* **Exercise brief**
What is needed is an exact copy of every entry below, minus the images.

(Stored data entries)
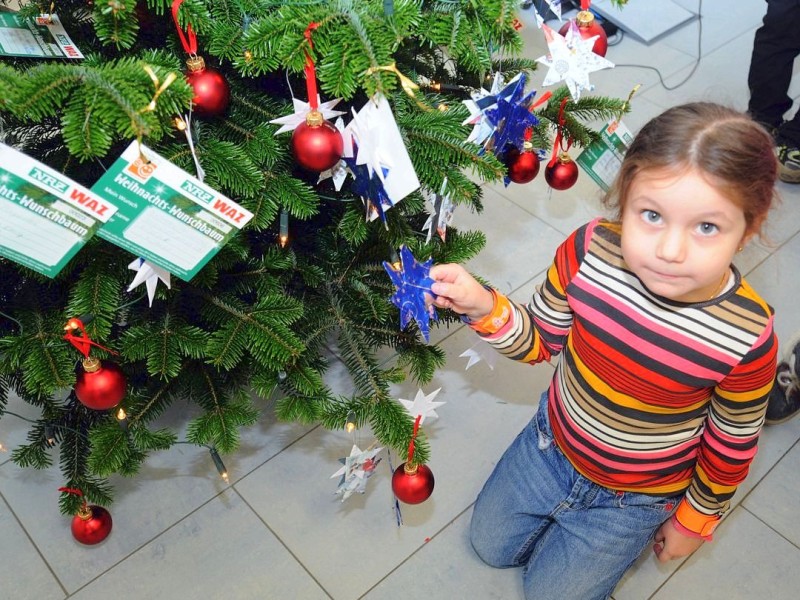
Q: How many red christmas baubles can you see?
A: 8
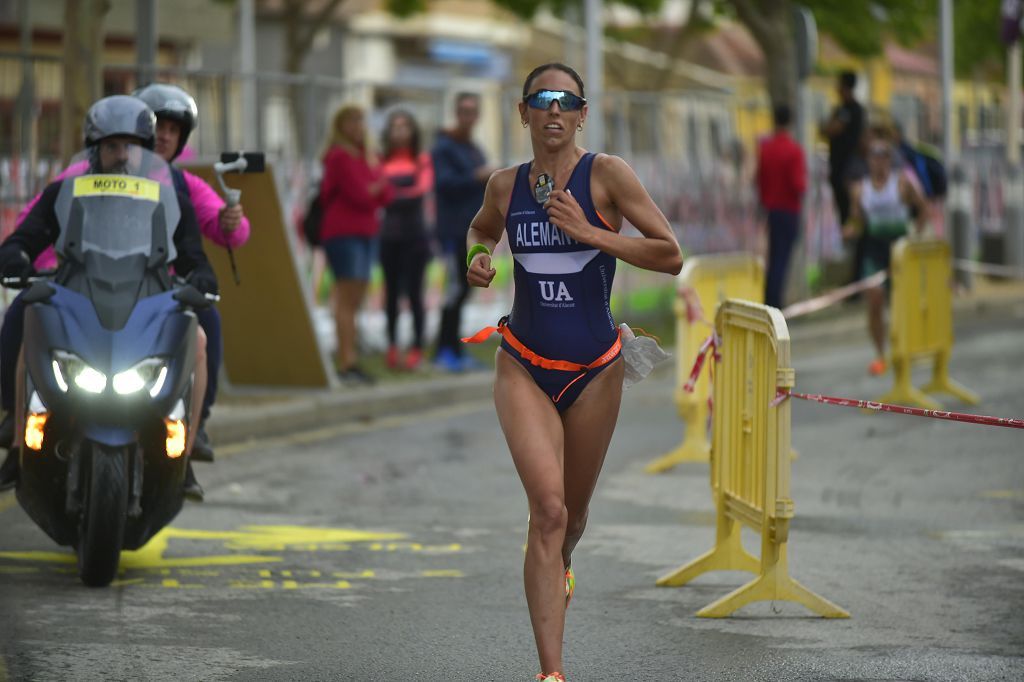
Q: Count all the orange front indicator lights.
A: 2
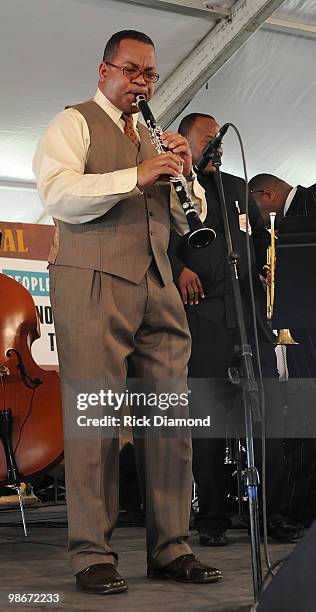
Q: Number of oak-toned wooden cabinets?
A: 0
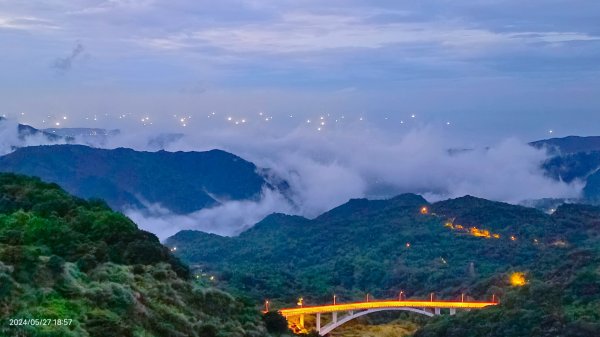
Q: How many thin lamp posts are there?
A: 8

* **Exercise response**
Q: How many red christmas baubles can you see?
A: 8
Q: Count all the orange front indicator lights.
A: 2
Q: Number of oak-toned wooden cabinets?
A: 0
Q: How many thin lamp posts are there?
A: 8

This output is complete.